# [Required work]
Lines from the listing that hold the string "many" are what you should return.
START Information provided
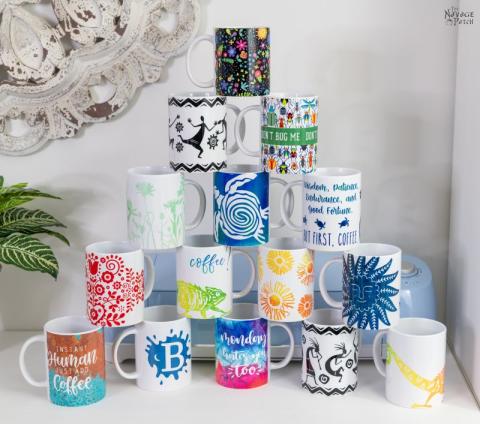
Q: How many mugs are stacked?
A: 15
END Information provided
START Information provided
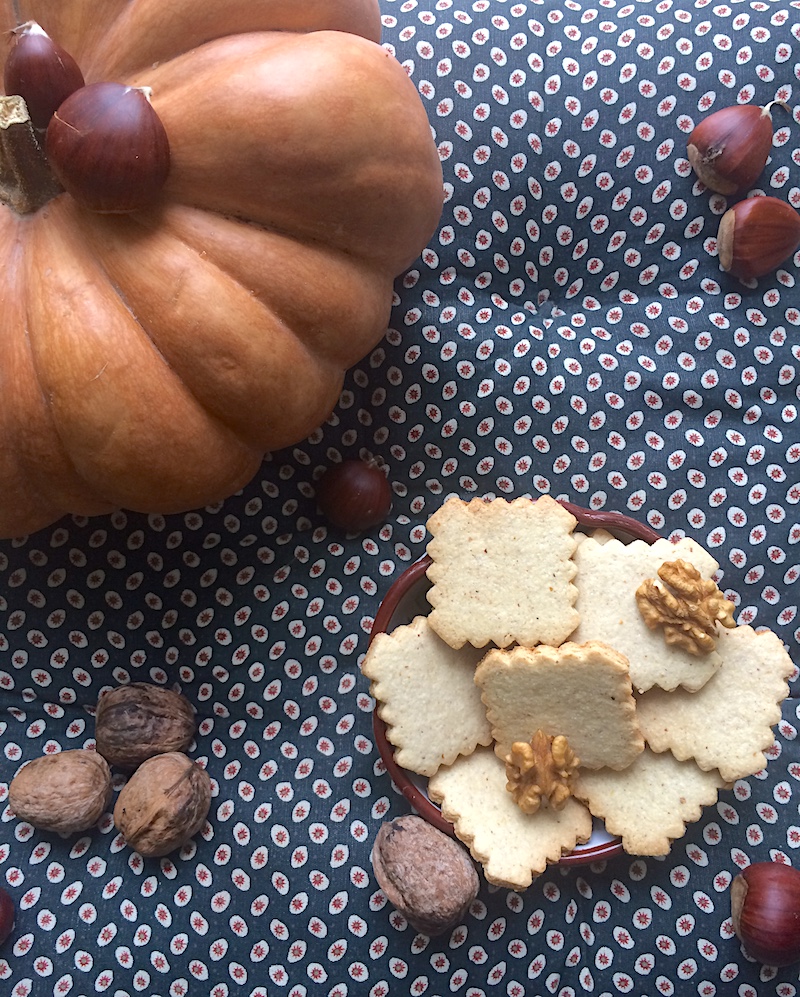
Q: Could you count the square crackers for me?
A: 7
END Information provided
START Information provided
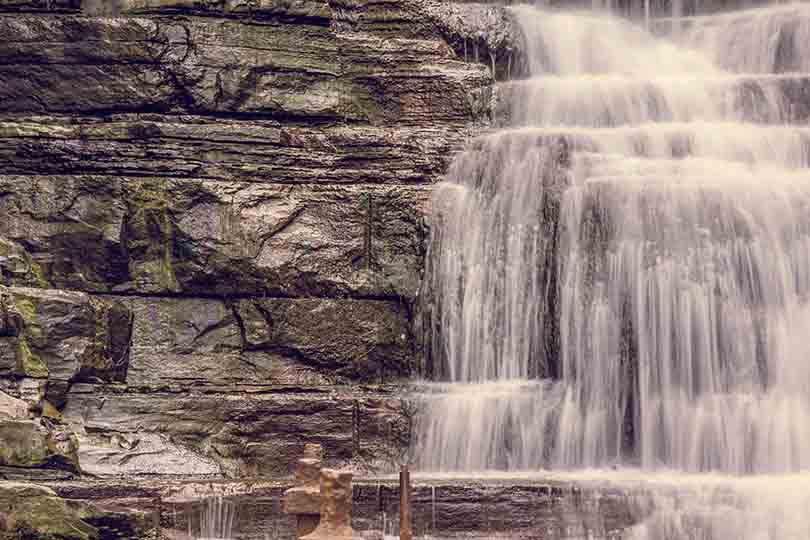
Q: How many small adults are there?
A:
END Information provided
# [Expected answer]
Q: How many mugs are stacked?
Q: How many small adults are there?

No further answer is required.